U.S. Pat. No. 3,671,423 improves the light and air stability of hydrocracked high boiling fractions by percolating the oil fraction through silica-alumina gels containing a Y-type molecular sieve.
U.S. Pat. No. 4,561,967 teaches a method of stabilizing lube oil by contacting the oil with an intermediate pore size zeolite having a silica to alumina ratio of greater than about 200:1 in the hydrogen form and wherein the zeolite does not contain any hydrogenation component, the contacting being performed in the absence of hydrogen, at a pressure of less than 13 bar, a temperature of between about 260° to 610° C. and a LHSV of 0.5 to 200.
Despite these teachings, it would be a benefit if a low cost, low energy, repeatable process could be found for improving the color, daylight stability, oxygenates content, thermal stability, foaming characteristics and engine performance test results of wax isomerate oils and/or hydrocarbon synthesis liquid products used as base oils or additives in the production of lubricating oils, transformer fluids, refrigerator or insulating oils or other speciality oil products.
It has been discovered that wax isomerate oils, hydrocarbon synthesis liquid products, and mixtures thereof which are contaminated and therefore have unacceptable thermal stability, color, oxygenates content, daylight stability, foaming characteristics and engine performance test behavior can be improved with respect to the aforesaid characteristics by the process comprising contacting said contaminated isomerate oils contaminated hydrocarbon synthesis liquid products and mixtures thereof with a silica adsorbent, said silica adsorbent being characterized by possessing a pore size of at least 100 Å, preferably at least 125 Å, most preferably at least 150 Å, an alkali/alkaline earth ion concentration, excluding sodium, of greater than about 125 ppm, preferably greater than about 150 ppm, more preferably greater than about 300 ppm, most preferably greater than about 800 ppm, an iron content of less than about 40 ppm, preferably less than about 30 ppm, most preferably less than about 25 ppm and a zirconium content of less than about 130 ppm, preferably less than about 115 ppm, most preferably less than about 100 ppm.

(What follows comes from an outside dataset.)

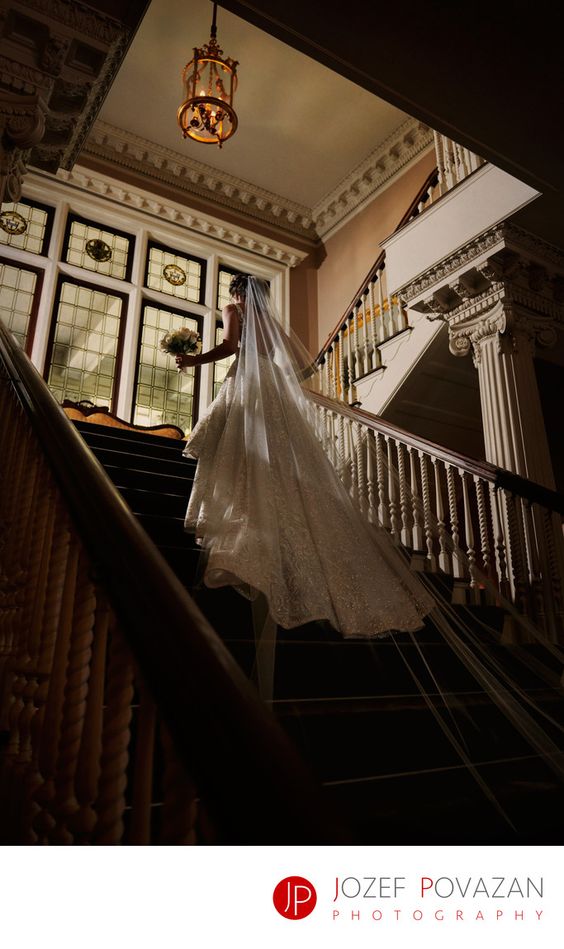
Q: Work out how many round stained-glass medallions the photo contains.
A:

The wax isomerate oils and/or hydrocarbon synthesis liquid products are contacted with the particular silica adsorbent at a silica loading level of greater than about 1 ml/gram, preferably about 2.5 to 3000 ml/gram, most preferably about 10 to 156 ml/gram, at any convenient temperature, e.g., a temperature ranging from just above the solidification point of the oil to just below the boiling point, preferably from about ambient temperature to 100° C., and at any convenient pressure, e.g., a pressure ranging from about atmospheric to about 50 atm, preferably about atmospheric to about 10 atm. Contacting is conducted for a time sufficient to adsorb oxygenates onto the silica and, in general, has no upper limit but is usually less than 2 hours ranging from about 2 minutes to about 2 hours, preferably about 10 minutes to about 1 hour, most preferably about 10 minutes to about 30 minutes.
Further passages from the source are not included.